Records:
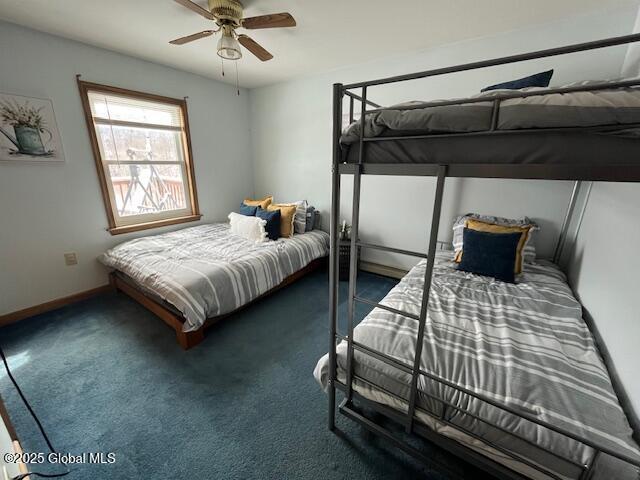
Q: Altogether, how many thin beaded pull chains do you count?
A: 2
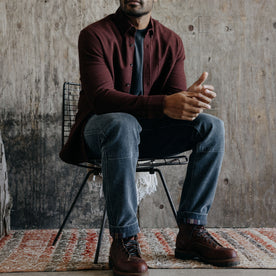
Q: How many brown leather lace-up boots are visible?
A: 2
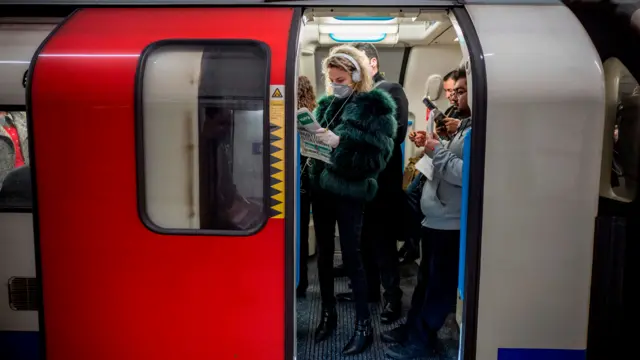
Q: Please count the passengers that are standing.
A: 5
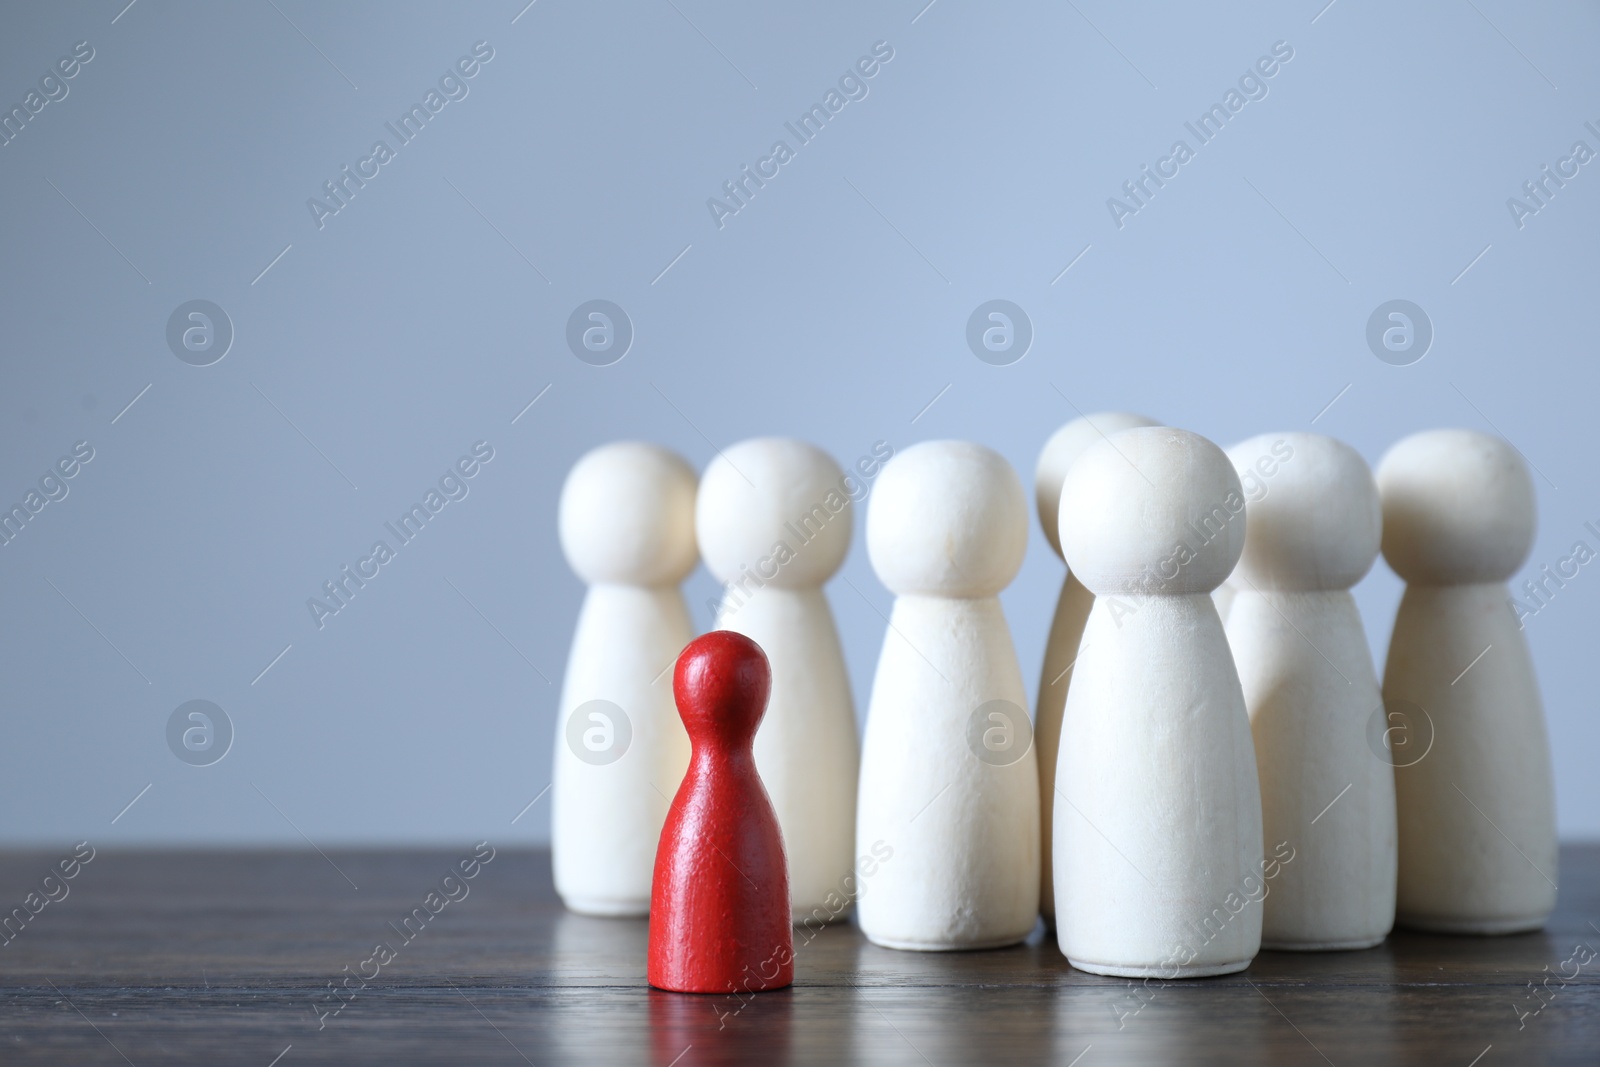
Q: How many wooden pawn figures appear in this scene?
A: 8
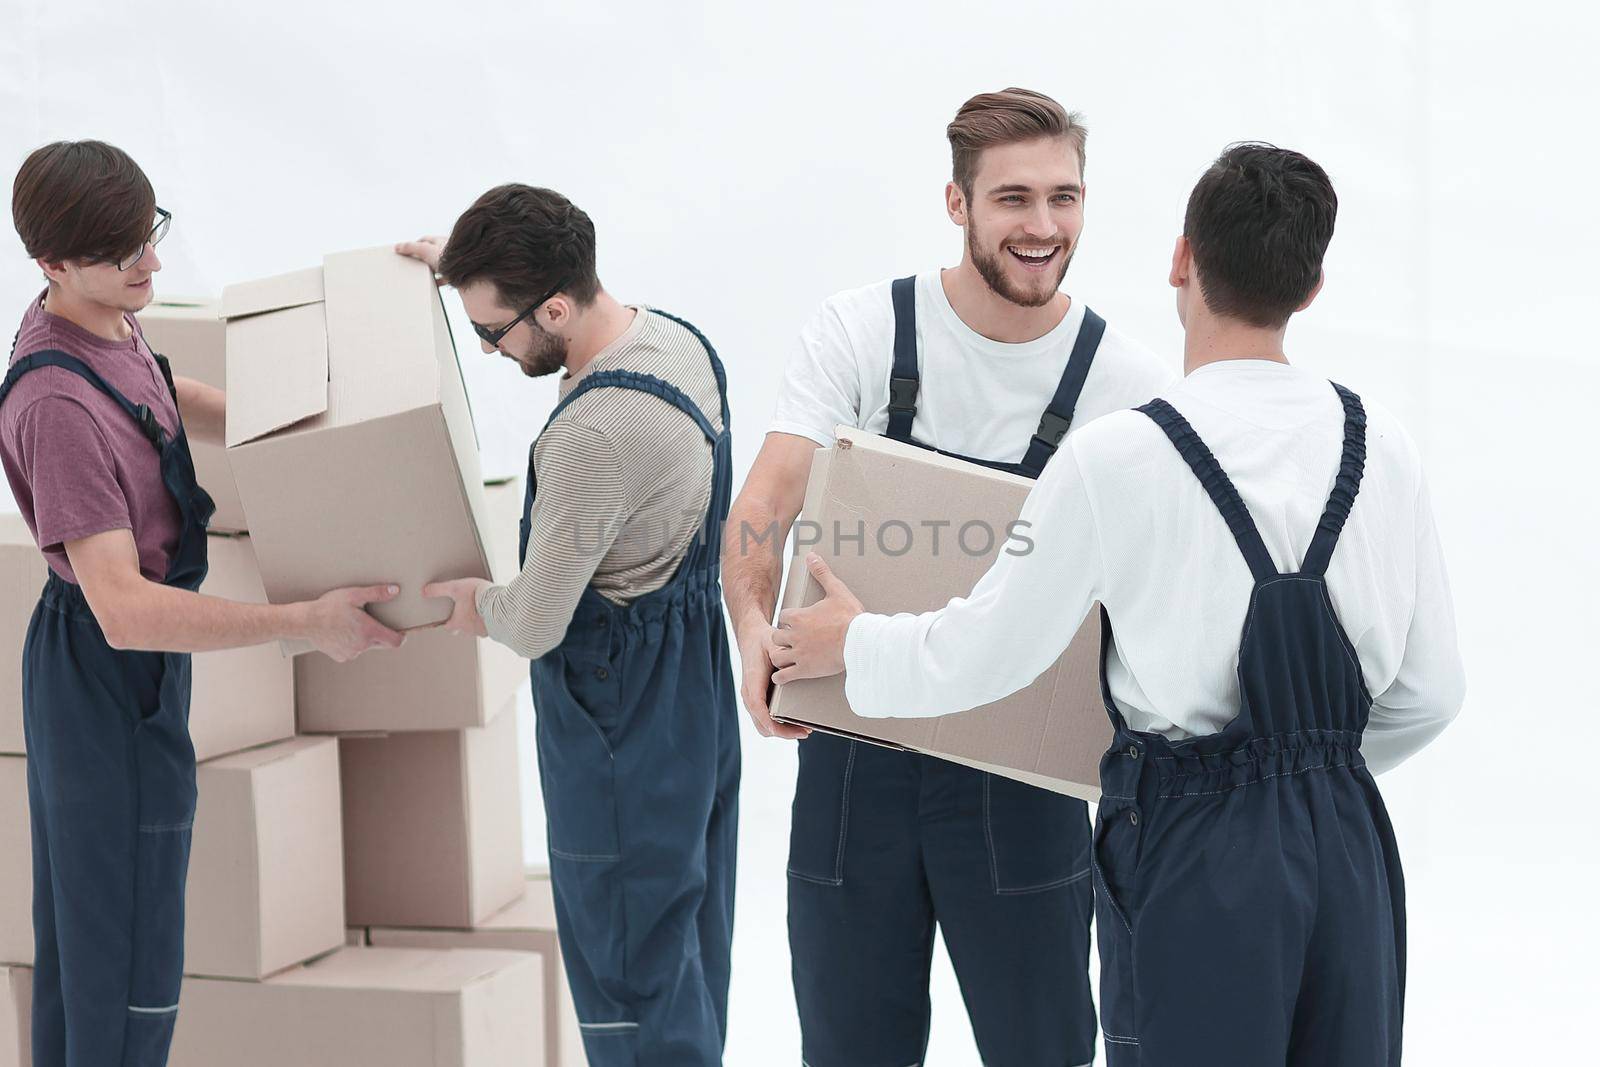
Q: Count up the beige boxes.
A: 12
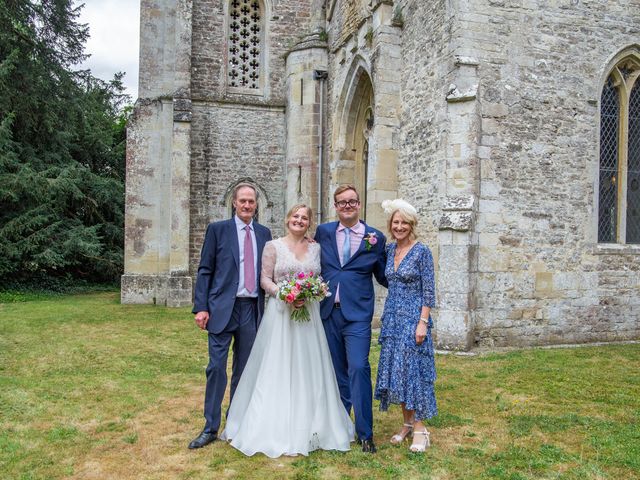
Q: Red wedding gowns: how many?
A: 0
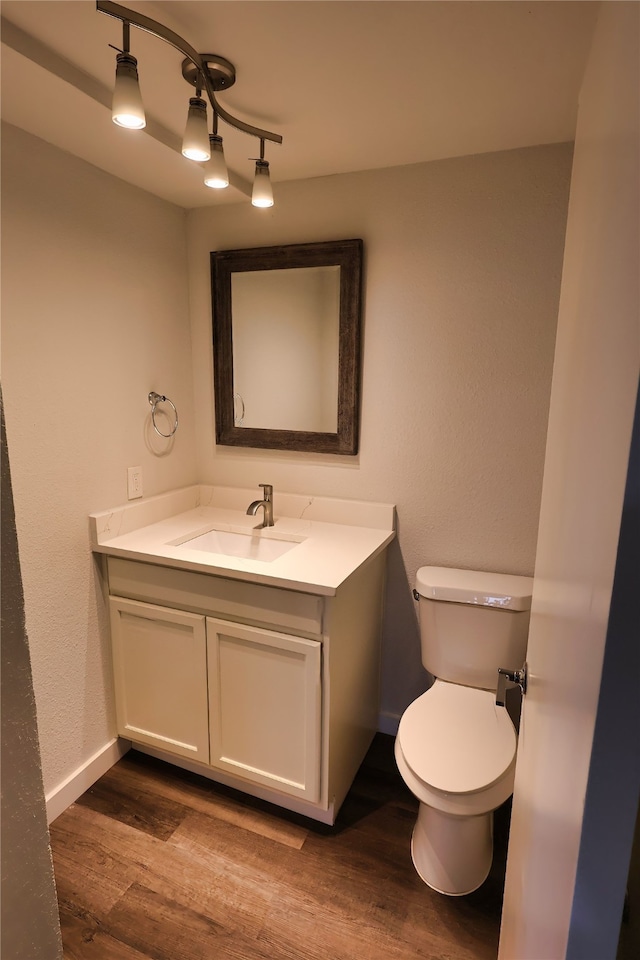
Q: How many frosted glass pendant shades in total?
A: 4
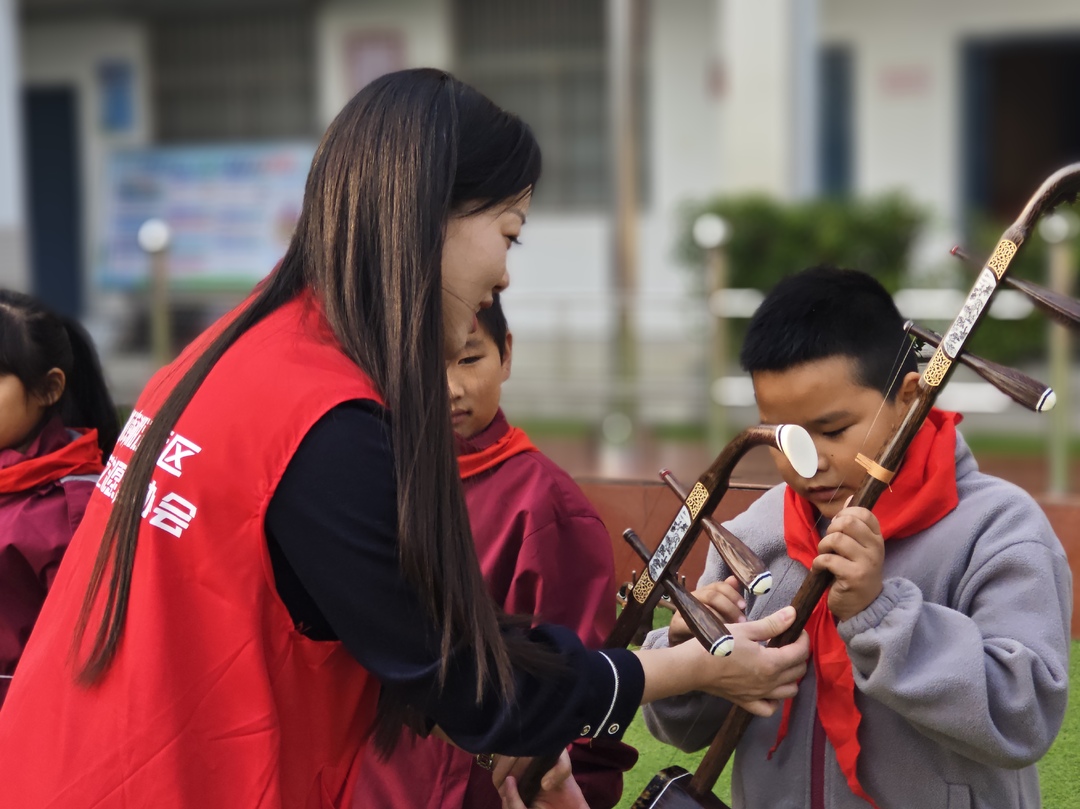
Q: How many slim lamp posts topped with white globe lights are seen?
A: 3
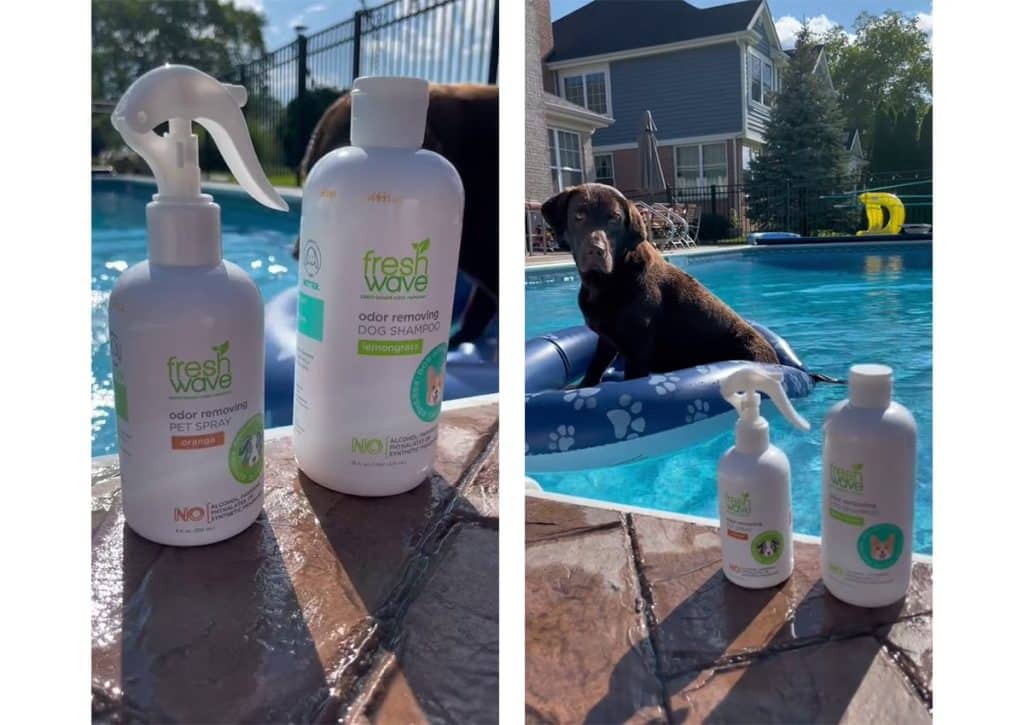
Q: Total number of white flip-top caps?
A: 2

Task prompt: Go through the listing and copy each line with the string "white".

Response area:
Q: How many slim lamp posts topped with white globe lights are seen?
Q: Total number of white flip-top caps?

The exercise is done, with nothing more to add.